I have spotted at least three billboards on my way to work. Stop Violence Against Women. Sometimes I ask myself, how effective are they? Do people take the message seriously? In case there is an emergency, do victims or witnesses call the HOTLINE number? Do the attackers feel threatened? In my opinion, we should have more than just billboards. We need to have conversations around it. On our radio stations and TV commercials. Learning institutions should be at the front row in educating learners and having meaning debates on how to end violence against women and girls. Awareness should be heightened. More often than not women who face violence tend to push it under the rug, making it hard for them to seek medical help or even finding a safe space.
Akinyi pointed out something that caught my attention. Fulani women in Mauritania view ‘wife beating’ as an act of honor as they take pride in being beaten by their husbands. Salimata, a woman from Mauritania, was told by her mother to walk with pride because she is the daughter of a woman whose husband broke her hands. In this society, domestic violence is not frowned upon but is seen as an act of love and accepted practice.
Violence ends up defeating itself. It creates bitterness in the survivors and brutality in the destroyers. Martin Luther King, Jr. Violence can never and will never be an act of love and acceptance.
Social norms and gender stereotypes just to name are some of the factors that fuel and ‘justify ‘violence against women and girls.
Understanding the root and structural causes of violence against women and girls and how we can prevent it is pivotal to eliminating violence completely. The task is immense but critical and will require the joint efforts of societal bodies and systems. Political and social systems should invest and work with organizations that dismantle social norms and gender stereotypes, which enhance multiple forms of violence women and girls face daily.

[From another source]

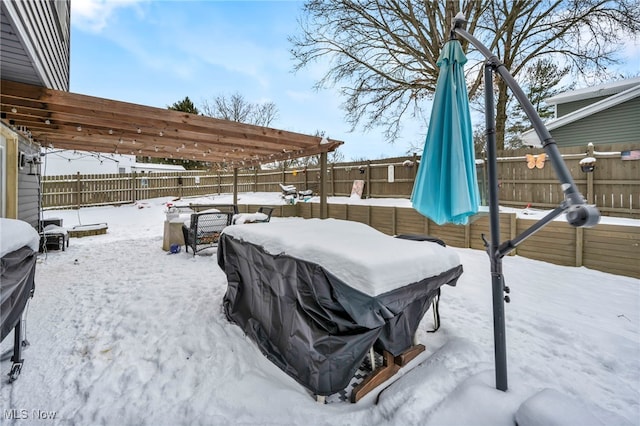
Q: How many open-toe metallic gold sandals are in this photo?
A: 0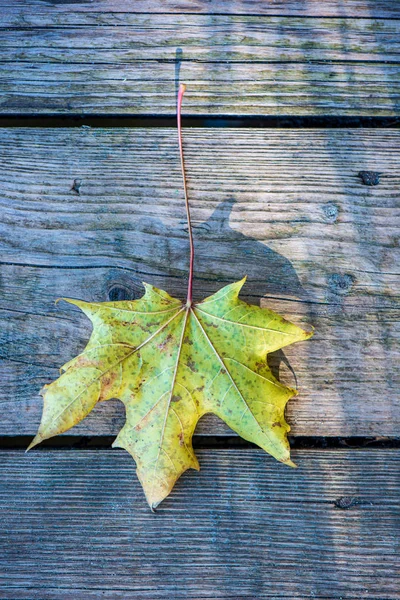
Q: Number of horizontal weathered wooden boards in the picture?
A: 3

An article published last year on The Conversation, an academic media website had a lot of information on violence against women in Kenya. Here are my two take away:
1. What’s being done to address it, and is it enough?
Under the sustainable development goals (SDGs) all countries, including Kenya, committed to end all forms of gender-based violence by 2030.
In June 2021, Kenya adopted a gender-based violence indicator in the government’s performance monitoring framework. This will ensure that the enforcement and implementation of gender-based violence laws and policies are tracked. With this commitment, the government has also allocated additional resources to prevention and response.
Gender-based violence recovery centers are being established in all major hospitals in the country. Moreover, gender desks in police stations have been established alongside civil society organizations, such as the Coalition on Violence against Women and the Federation of Women Lawyers in Kenya.
2. How must domestic violence in Kenya be addressed?
Addressing domestic violence requires a coordinated and multi-sectorial approach that involves all sections of the society.
The enforcement and implementation of laws and policies related to gender-based violence must be improved. This includes training of the police, and those who provide medical and legal support for survivors of physical and sexual violence.
More advocacy and capacity building is required for law enforcement agencies as well as institutions that implement the national policy on gender-based violence.
Men, boys and community leaders must be sensitized on the rights of women through community mobilization activities by the community health volunteers, women groups and civil society organizations. Women and girls must also be educated on their right to be free of violence and shown where, and how, to seek services if it does happen.
If effectively set up, such crucial and important steps could help strengthen efforts to eliminate all forms of violence against women and girls, help people deal with the aftereffects of violence, and help make sure perpetrators are brought to justice.